Early emulators often ran in in-circuit emulation (ICE) mode, cabled directly to target systems and driven by real external stimulus. Over time, emulation evolved toward increasingly virtualized environments, integrated with software testbenches, transaction-level models, and hybrid simulation flows. Typical emulation speeds remained in the low single-digit megahertz range—fast enough to escape simulation’s limits but still optimized for observability rather than throughput.

FPGA prototyping, on the other hand, prioritized real-time performance and physical connectivity. It was most effective for designs and subsystems that could fit within a few single-digit FPGAs, enabling extensive software development and interoperability testing long before silicon availability. Prototypes were designed to operate directly with real-world interfaces such as PCIe, USB, Ethernet, and DDR memory, delivering near-system-speed execution.

Organizationally, emulation became a centralized, shared resource: a large platform managed by specialists and accessed by distributed teams of verification and software engineers worldwide for deep-dive debugging and pre-silicon software bring-up. Prototyping, conversely, often lived on the hardware designer’s bench as a hands-on, roll-up-your-sleeves discipline optimized for speed, connectivity, and early system validation.

Separate Markets and Vendor Ecosystems

For many years, these two worlds were served by different vendor ecosystems.

The emulation market was dominated by the large EDA companies, whose platforms were tightly integrated into enterprise verification flows. FPGA prototyping, meanwhile, thrived in a vibrant “cottage industry” of smaller, specialized firms. These companies provided high-performance FPGA boards, mostly used industry standard FPGA compilers, and practical tools aimed squarely at hardware engineers and system developers.

The separation was not only technical, but it was also commercial, cultural, and organizational.

The Commercial Convergence of Emulation and Prototyping

Around 2010, a significant market convergence began to take place. Recognizing the strategic importance of owning the entire HAV continuum, major EDA vendors began acquiring the smaller prototyping players. As a result, the “cottage industry” largely disappeared, and today prototyping solutions are offered primarily by the same three major EDA vendors that dominate emulation.

This consolidation fueled a long-held industry ambition: a single unified hardware platform that could serve both purposes. An ideal “one machine that does both” that could be configured as a high-visibility emulator or a high-performance prototype “with the push of a button.”

Vendors have made real progress toward this vision, with offerings such as Synopsys’s EP-Ready (Emulation and Prototyping) systems, originally announced in 2025. In the spring of 2026 Synopsys then doubled down on this strategy by making all of their hardware systems now ‘Software-defined’.

Even unified platforms still require significant manual effort to transition between emulation-style instrumentation and prototyping-style performance. This highlights a crucial truth: the convergence has been primarily economic and commercial, not yet fully technical.

The fundamental engineering tension persists. The deep, intrusive instrumentation required for effective emulation is often at odds with the non-intrusive, high-speed, real-world operation demanded by prototyping. The “push-button” dream remains elusive because it requires solving this core conflict through advanced automation, smarter compilers, and more seamless workflow integration, challenges the industry continues to confront.

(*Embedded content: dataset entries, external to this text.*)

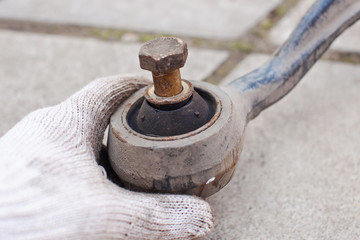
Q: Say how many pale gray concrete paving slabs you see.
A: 4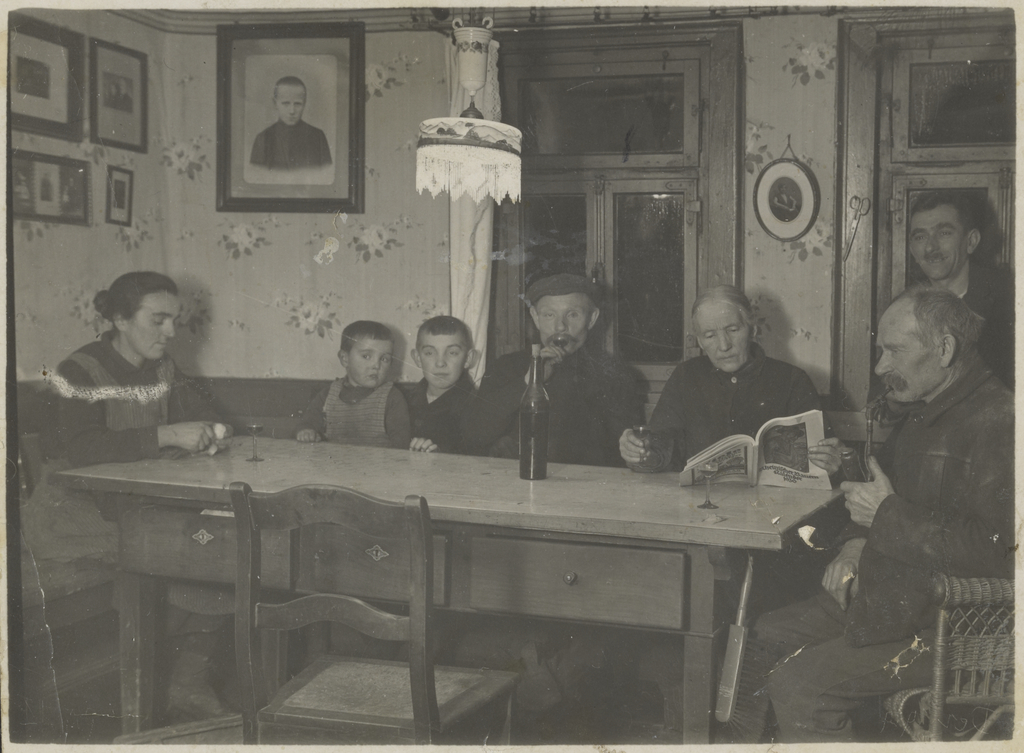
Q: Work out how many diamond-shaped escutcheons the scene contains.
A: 2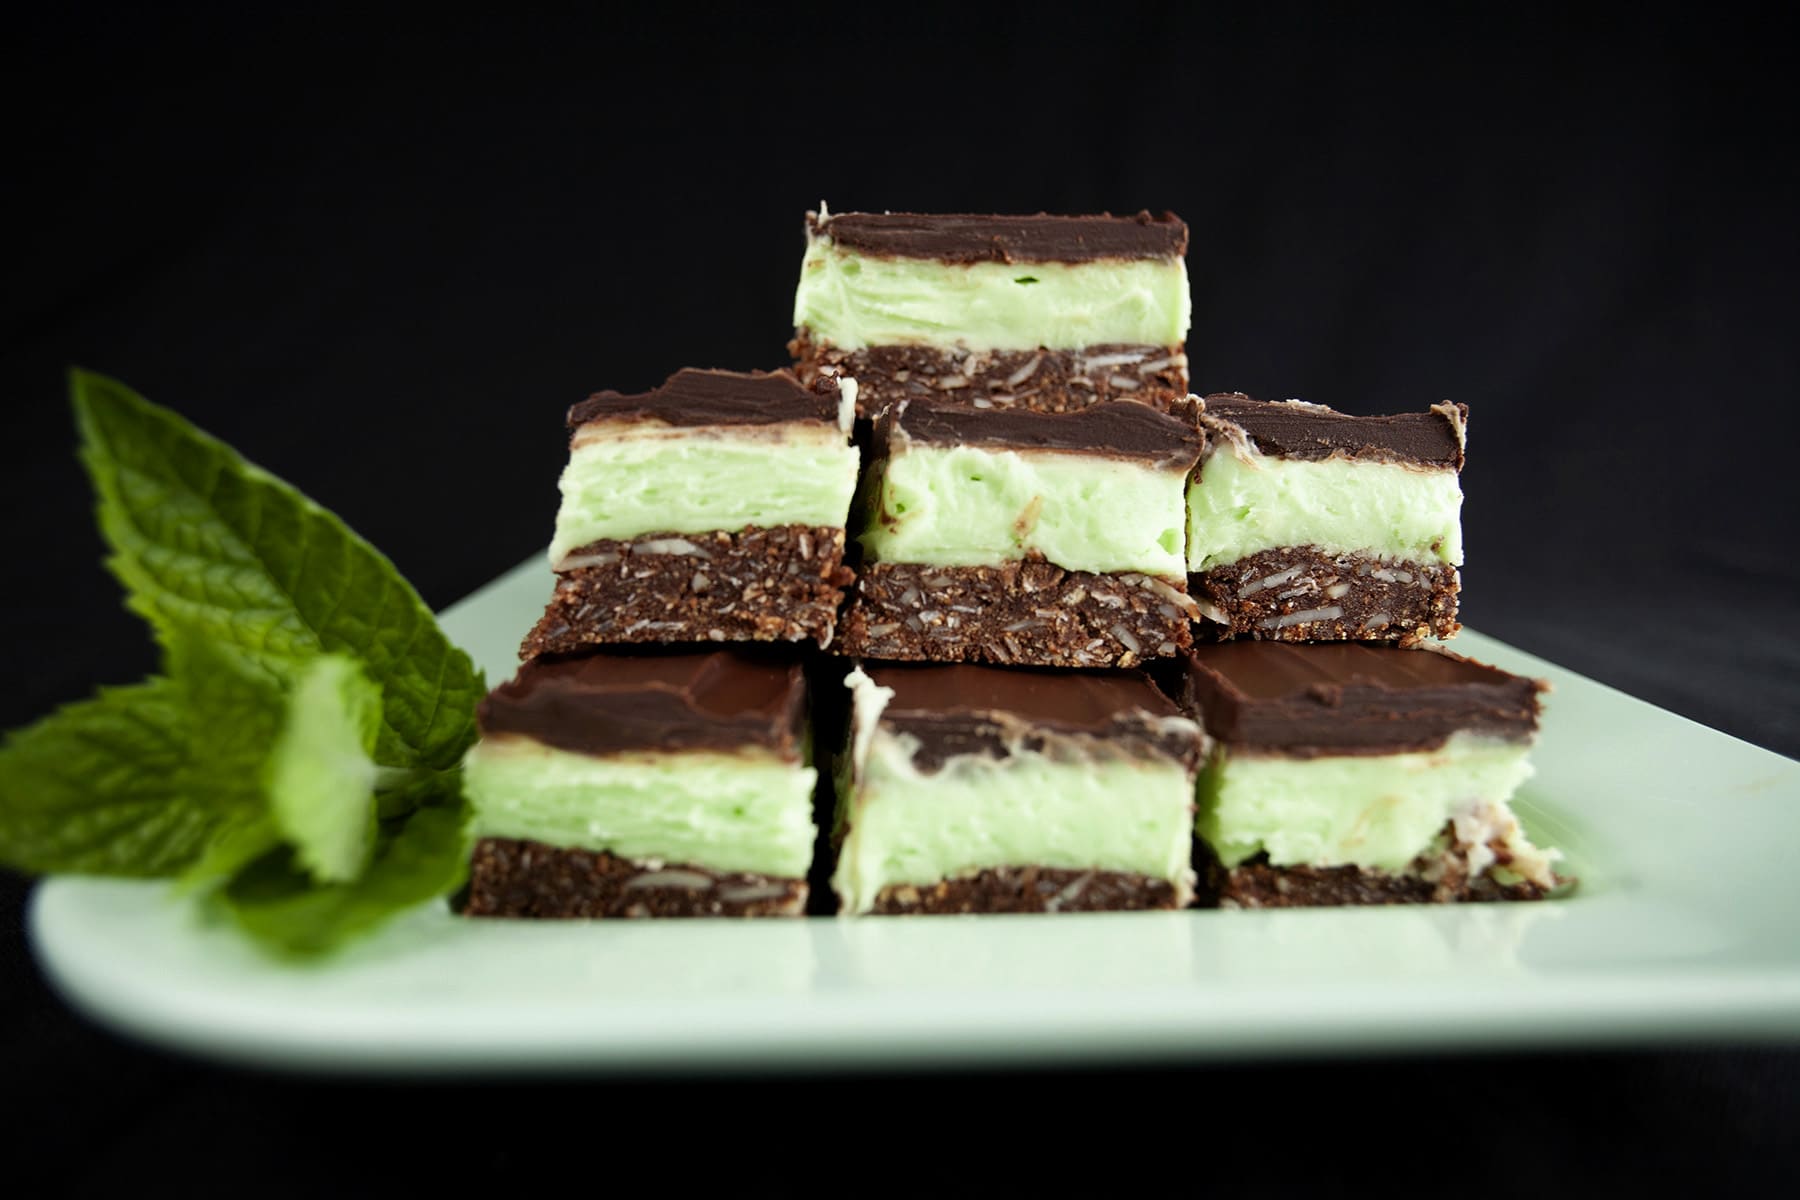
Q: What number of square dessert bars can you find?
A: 7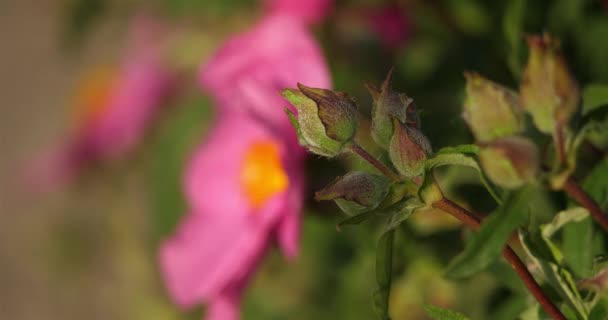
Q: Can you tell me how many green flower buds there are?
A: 7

Conclusion: From Wooden Boards to Full-Stack Verification

The journey from wooden breadboards to white-glove verification platforms is more than a technological progression. It reflects how the semiconductor industry itself has evolved, from manual construction to programmable prototyping, through industrial-scale emulation, and now into full-stack system validation.

FPGA prototyping and emulation began as two separate worlds, shaped by different user goals, cultures, and constraints. Over time, driven by the unstoppable rise of software-defined systems and the unprecedented demands of AI-era computing, HAV has outgrown its original purpose.

Verification teams will continue to push the envelope across all software-driven use cases. What was once an elusive goal of performing them on a common HAV platform is steadily becoming reality, one software release at a time. If you are a user of these new software-defined platforms, I am curious how are they working out for you?

Also Read:

An AI-Native Architecture That Eliminates GPU Inefficiencies

Hardware is the Center of the Universe (Again)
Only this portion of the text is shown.